*Supplied material*:
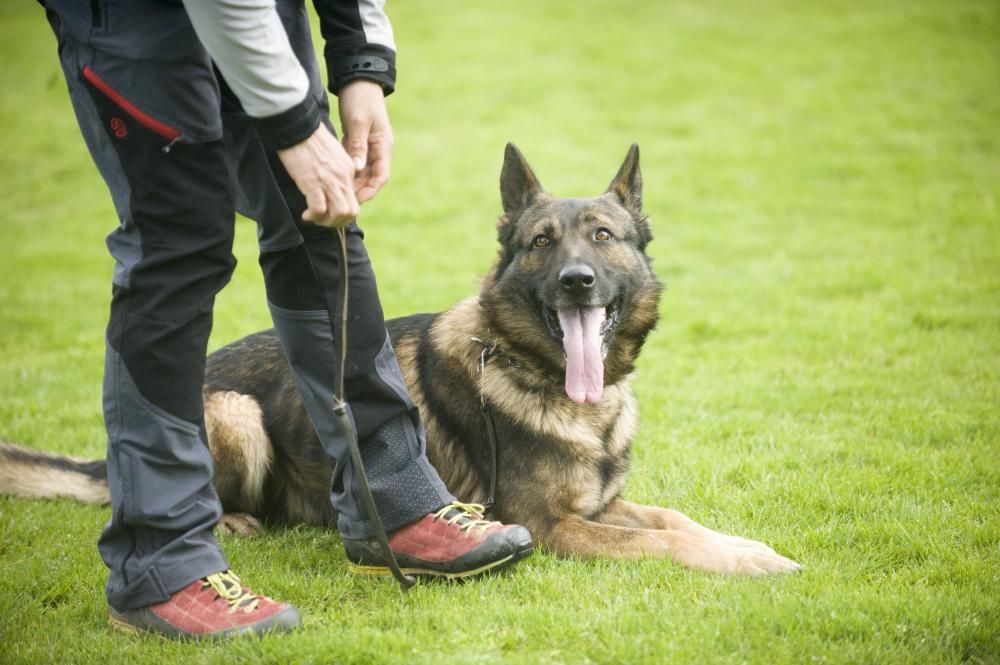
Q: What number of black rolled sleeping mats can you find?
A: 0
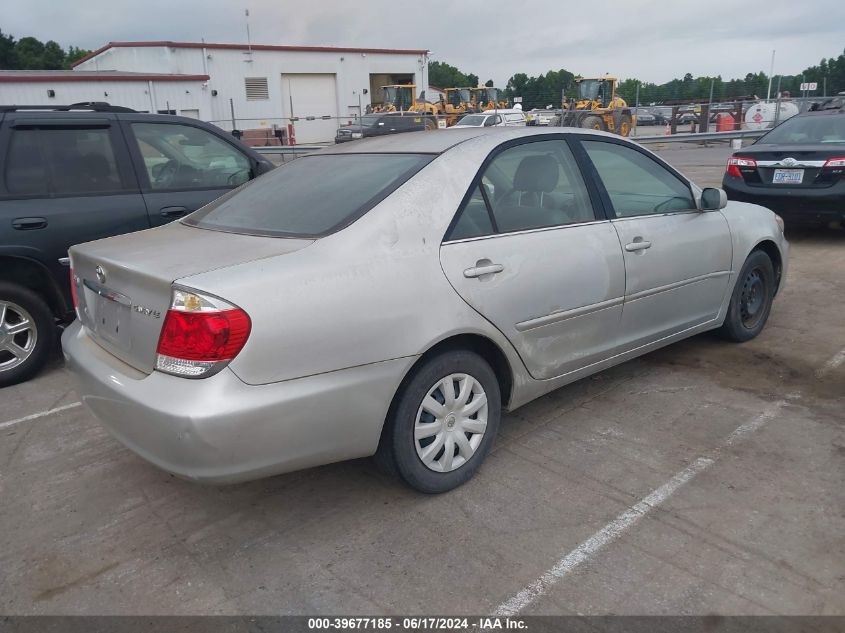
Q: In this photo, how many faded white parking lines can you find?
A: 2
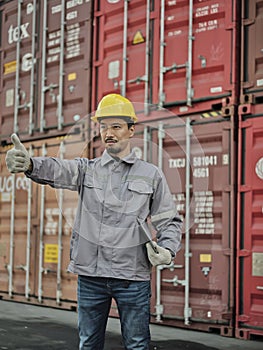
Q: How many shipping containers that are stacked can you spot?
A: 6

*What is expected*: Exact wording is required throughout: write out all the records, but no pictures.

*Worked solution*:
Q: What number of black rolled sleeping mats can you find?
A: 0
Q: In this photo, how many faded white parking lines can you find?
A: 2
Q: How many shipping containers that are stacked can you spot?
A: 6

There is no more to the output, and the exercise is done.